Activity — Print every entry, word for word, and skip the images.

Data for the task —

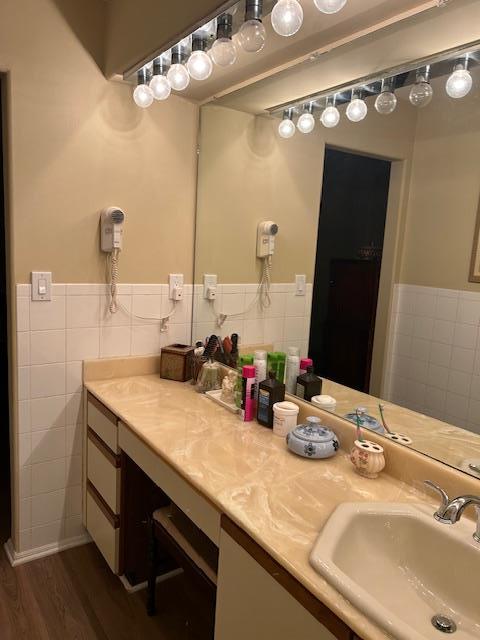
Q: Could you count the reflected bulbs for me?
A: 7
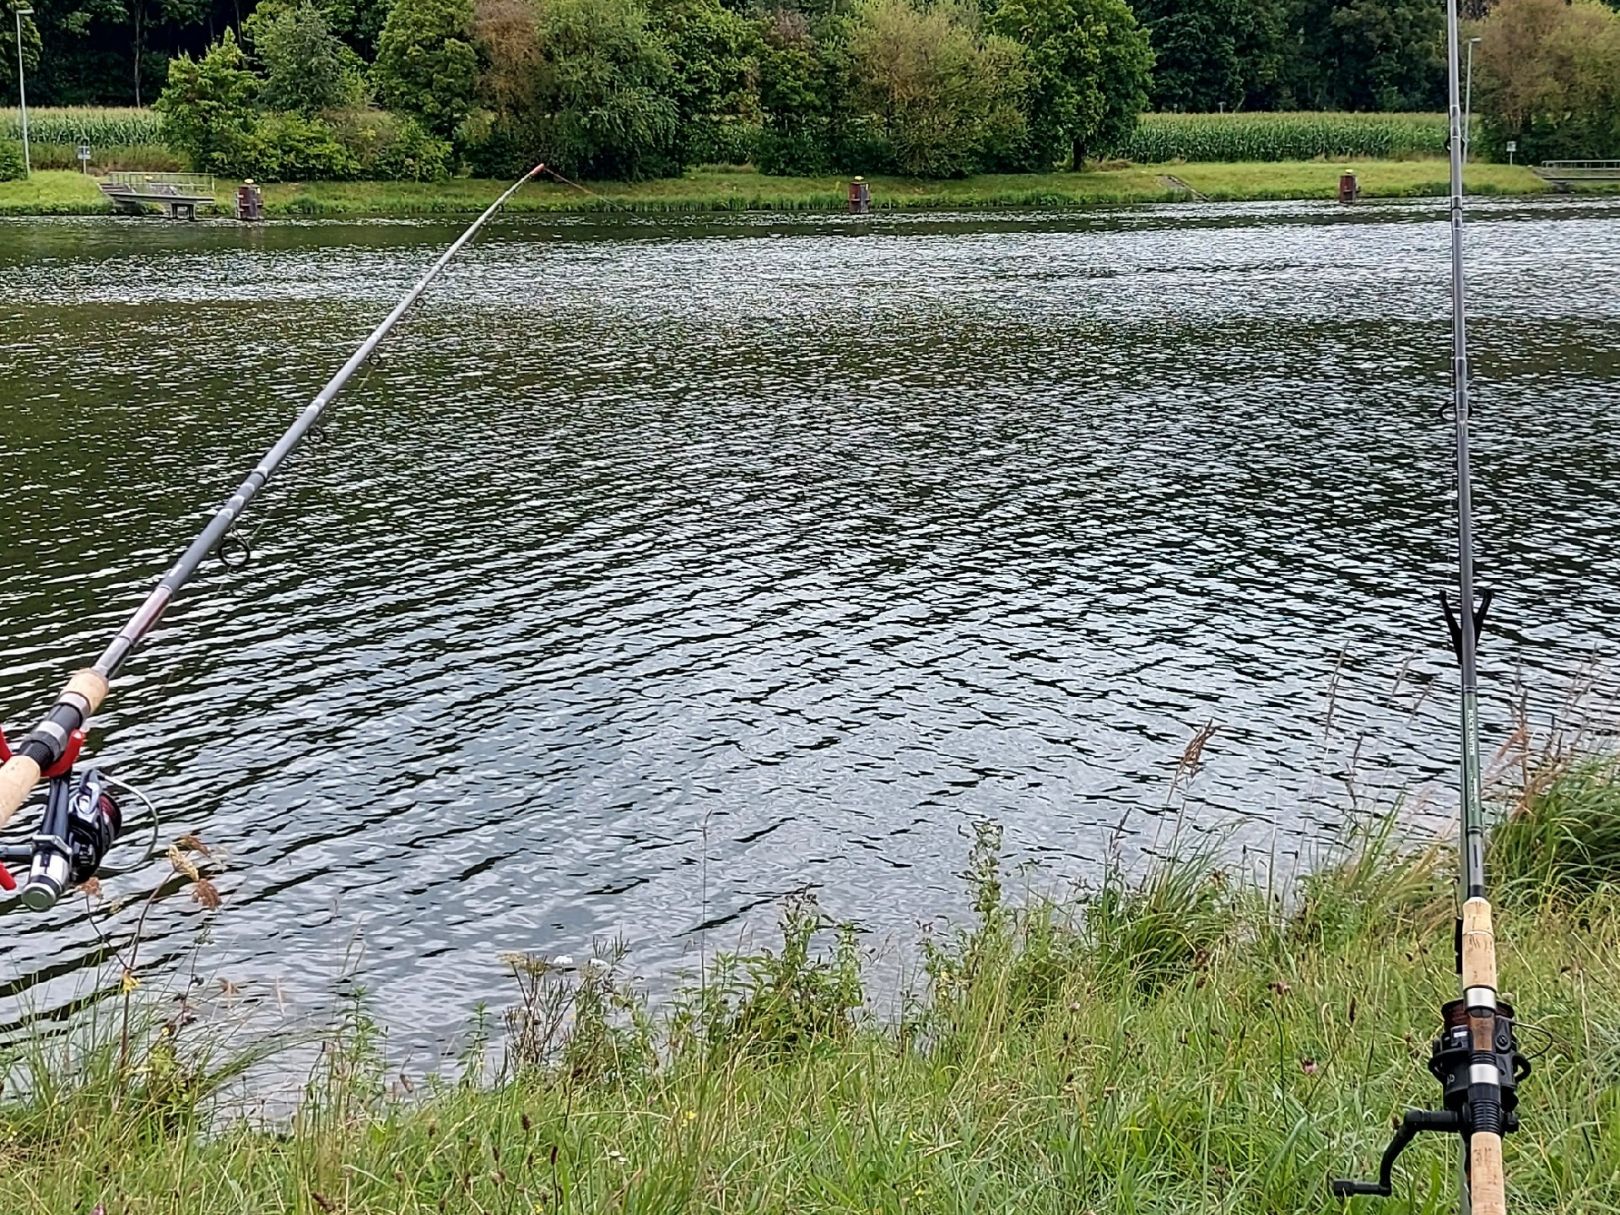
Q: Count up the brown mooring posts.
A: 3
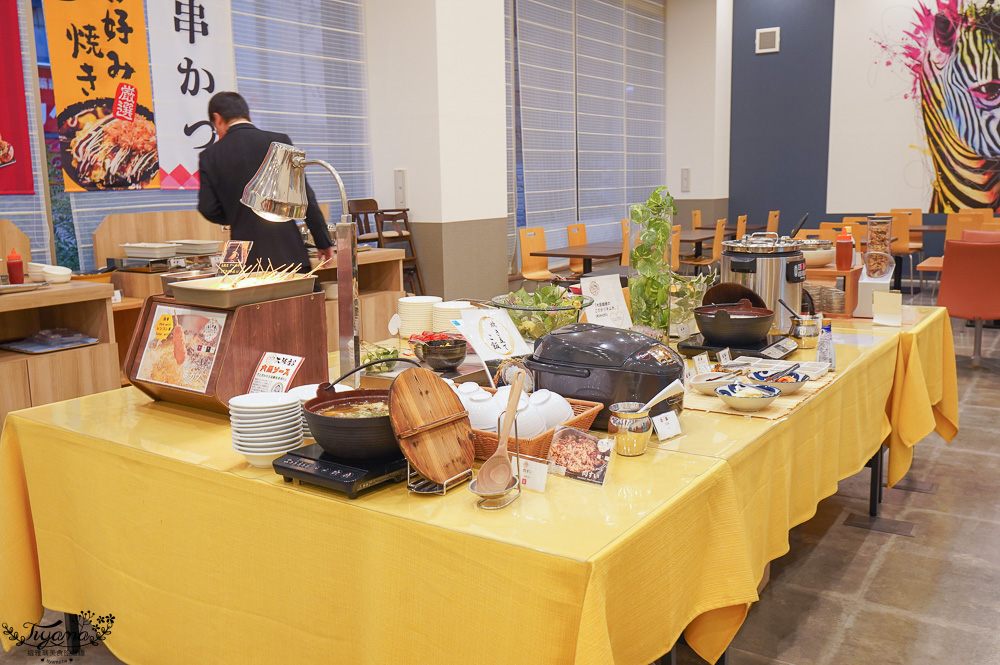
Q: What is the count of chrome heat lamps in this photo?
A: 1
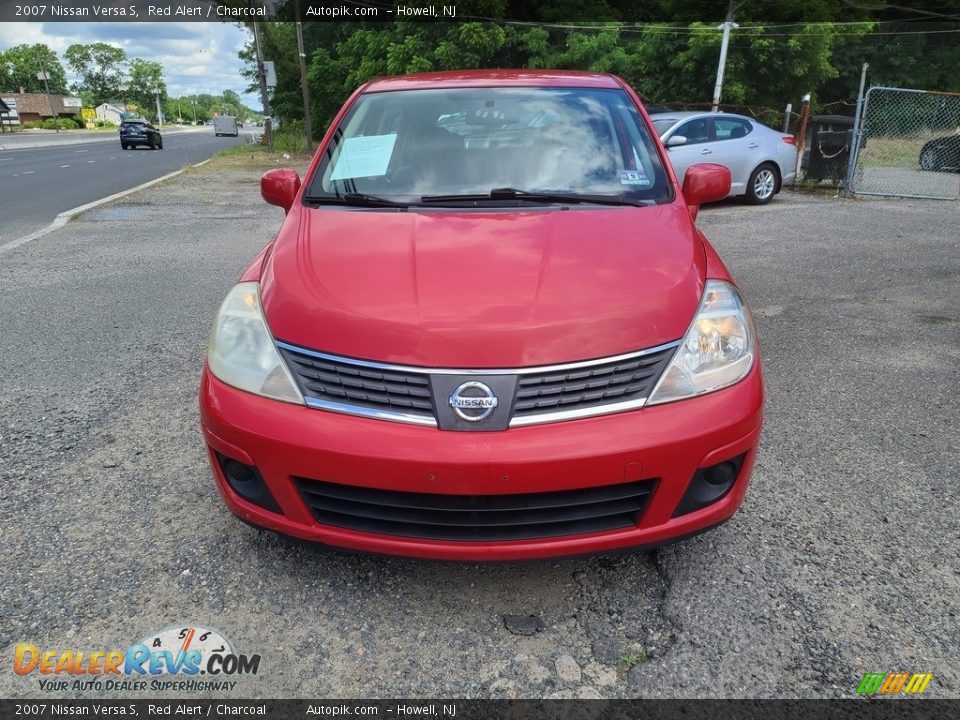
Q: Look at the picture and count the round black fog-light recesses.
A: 2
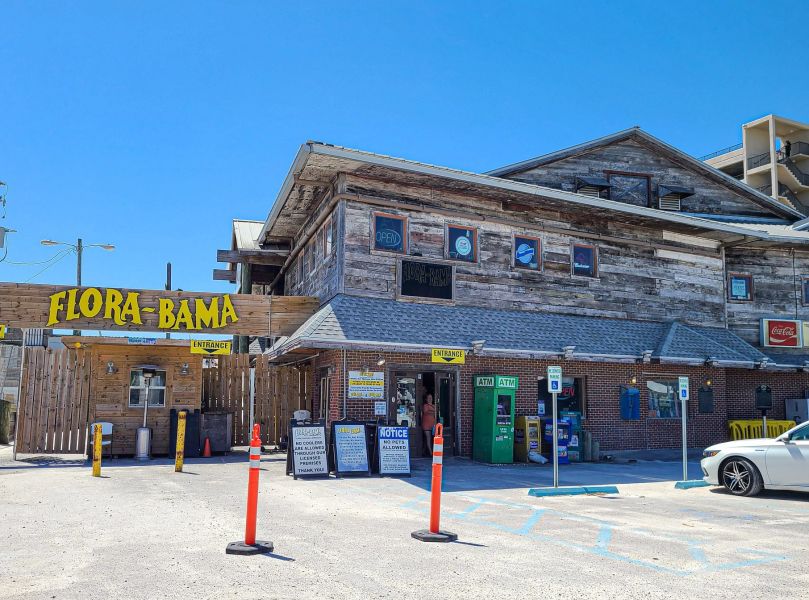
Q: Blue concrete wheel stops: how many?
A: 2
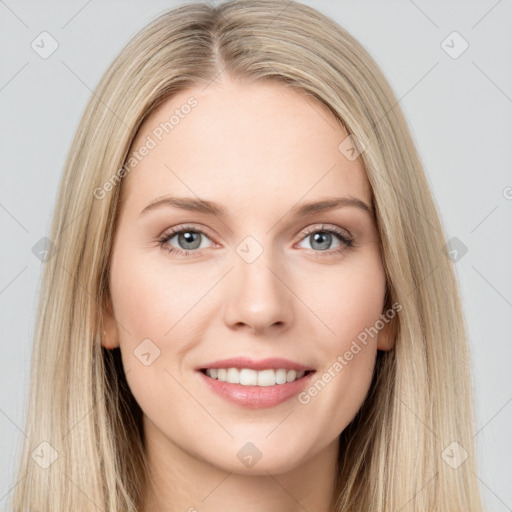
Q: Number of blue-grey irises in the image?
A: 2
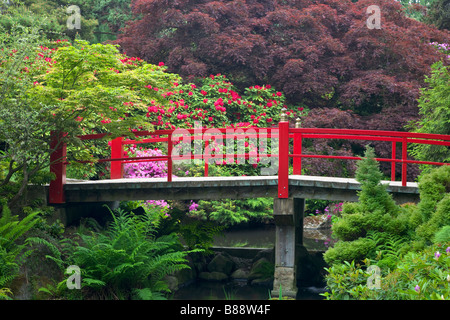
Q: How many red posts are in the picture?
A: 8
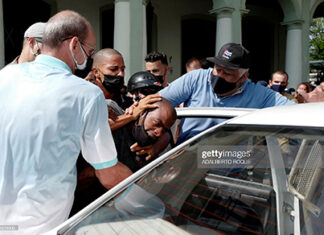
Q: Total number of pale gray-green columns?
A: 3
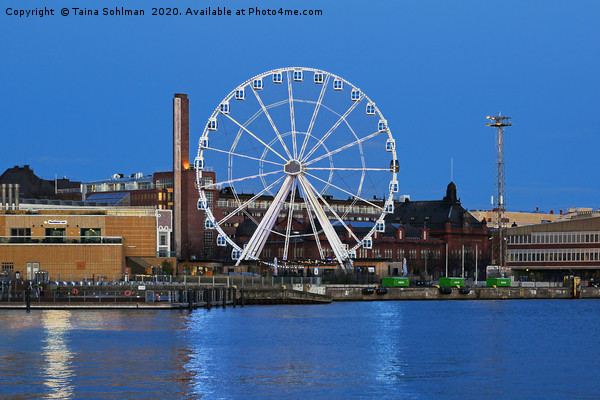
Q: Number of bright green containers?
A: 3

Output for this task —
Q: Could you count the reflected bulbs for me?
A: 7
Q: Count up the brown mooring posts.
A: 3
Q: What is the count of chrome heat lamps in this photo?
A: 1
Q: Look at the picture and count the round black fog-light recesses.
A: 2
Q: Blue concrete wheel stops: how many?
A: 2
Q: Number of blue-grey irises in the image?
A: 2
Q: How many red posts are in the picture?
A: 8
Q: Total number of pale gray-green columns?
A: 3
Q: Number of bright green containers?
A: 3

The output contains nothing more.